Work task => Reproduce, with no alteration, the span of lines that begins at the line containing "Q: Look at the image" and ends at the last line of the records, both ends included, and nothing else.

::: Provided records

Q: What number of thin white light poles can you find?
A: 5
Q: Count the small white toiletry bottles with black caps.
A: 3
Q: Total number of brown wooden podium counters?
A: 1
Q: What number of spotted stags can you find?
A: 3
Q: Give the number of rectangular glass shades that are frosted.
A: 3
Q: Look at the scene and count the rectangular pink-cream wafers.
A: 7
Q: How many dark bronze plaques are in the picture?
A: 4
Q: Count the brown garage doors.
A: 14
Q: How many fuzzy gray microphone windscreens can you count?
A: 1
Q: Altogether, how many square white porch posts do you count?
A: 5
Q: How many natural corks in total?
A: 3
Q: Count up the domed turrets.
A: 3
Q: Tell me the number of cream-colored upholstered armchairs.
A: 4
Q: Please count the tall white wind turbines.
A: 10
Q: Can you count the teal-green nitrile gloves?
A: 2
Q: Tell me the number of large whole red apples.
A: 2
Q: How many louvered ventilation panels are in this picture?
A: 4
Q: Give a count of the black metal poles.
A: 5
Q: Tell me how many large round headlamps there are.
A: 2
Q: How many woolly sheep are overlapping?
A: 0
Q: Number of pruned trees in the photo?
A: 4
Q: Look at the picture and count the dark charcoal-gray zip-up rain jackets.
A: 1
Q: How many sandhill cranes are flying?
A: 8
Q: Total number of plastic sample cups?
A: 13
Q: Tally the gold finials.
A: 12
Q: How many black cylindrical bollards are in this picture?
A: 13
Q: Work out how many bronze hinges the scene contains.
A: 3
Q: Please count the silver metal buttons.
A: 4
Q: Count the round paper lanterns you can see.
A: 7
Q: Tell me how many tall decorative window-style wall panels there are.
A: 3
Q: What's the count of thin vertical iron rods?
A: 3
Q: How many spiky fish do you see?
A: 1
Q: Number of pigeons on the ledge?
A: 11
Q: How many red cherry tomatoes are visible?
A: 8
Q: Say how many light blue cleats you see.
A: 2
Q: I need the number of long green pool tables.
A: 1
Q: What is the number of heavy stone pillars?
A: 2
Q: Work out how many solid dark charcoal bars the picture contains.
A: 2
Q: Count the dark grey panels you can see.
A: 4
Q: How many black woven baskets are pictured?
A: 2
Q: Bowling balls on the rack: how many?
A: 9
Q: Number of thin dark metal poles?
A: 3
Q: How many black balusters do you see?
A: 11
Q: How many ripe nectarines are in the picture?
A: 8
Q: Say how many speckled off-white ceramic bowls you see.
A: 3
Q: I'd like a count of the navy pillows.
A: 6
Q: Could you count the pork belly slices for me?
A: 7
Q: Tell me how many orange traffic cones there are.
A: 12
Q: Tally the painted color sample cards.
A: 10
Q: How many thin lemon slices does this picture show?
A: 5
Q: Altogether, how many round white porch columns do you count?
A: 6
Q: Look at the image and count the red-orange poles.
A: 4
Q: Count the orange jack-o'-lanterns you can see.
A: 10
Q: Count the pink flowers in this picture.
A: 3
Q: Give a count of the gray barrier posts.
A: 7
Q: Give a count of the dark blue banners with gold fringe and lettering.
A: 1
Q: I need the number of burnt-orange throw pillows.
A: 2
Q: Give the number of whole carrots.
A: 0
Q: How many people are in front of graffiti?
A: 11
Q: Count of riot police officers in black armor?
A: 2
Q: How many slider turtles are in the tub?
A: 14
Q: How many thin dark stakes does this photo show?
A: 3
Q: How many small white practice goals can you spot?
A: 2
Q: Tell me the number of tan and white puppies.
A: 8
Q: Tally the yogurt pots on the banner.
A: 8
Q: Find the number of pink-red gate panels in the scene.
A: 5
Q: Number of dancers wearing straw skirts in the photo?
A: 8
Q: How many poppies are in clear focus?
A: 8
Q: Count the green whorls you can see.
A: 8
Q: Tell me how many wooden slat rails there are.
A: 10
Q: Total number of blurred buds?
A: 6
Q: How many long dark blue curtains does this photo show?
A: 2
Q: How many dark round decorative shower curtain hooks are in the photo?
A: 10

::::::

Response below =>
Q: Look at the image and count the red-orange poles.
A: 4
Q: Count the orange jack-o'-lanterns you can see.
A: 10
Q: Count the pink flowers in this picture.
A: 3
Q: Give a count of the gray barrier posts.
A: 7
Q: Give a count of the dark blue banners with gold fringe and lettering.
A: 1
Q: I need the number of burnt-orange throw pillows.
A: 2
Q: Give the number of whole carrots.
A: 0
Q: How many people are in front of graffiti?
A: 11
Q: Count of riot police officers in black armor?
A: 2
Q: How many slider turtles are in the tub?
A: 14
Q: How many thin dark stakes does this photo show?
A: 3
Q: How many small white practice goals can you spot?
A: 2
Q: Tell me the number of tan and white puppies.
A: 8
Q: Tally the yogurt pots on the banner.
A: 8
Q: Find the number of pink-red gate panels in the scene.
A: 5
Q: Number of dancers wearing straw skirts in the photo?
A: 8
Q: How many poppies are in clear focus?
A: 8
Q: Count the green whorls you can see.
A: 8
Q: Tell me how many wooden slat rails there are.
A: 10
Q: Total number of blurred buds?
A: 6
Q: How many long dark blue curtains does this photo show?
A: 2
Q: How many dark round decorative shower curtain hooks are in the photo?
A: 10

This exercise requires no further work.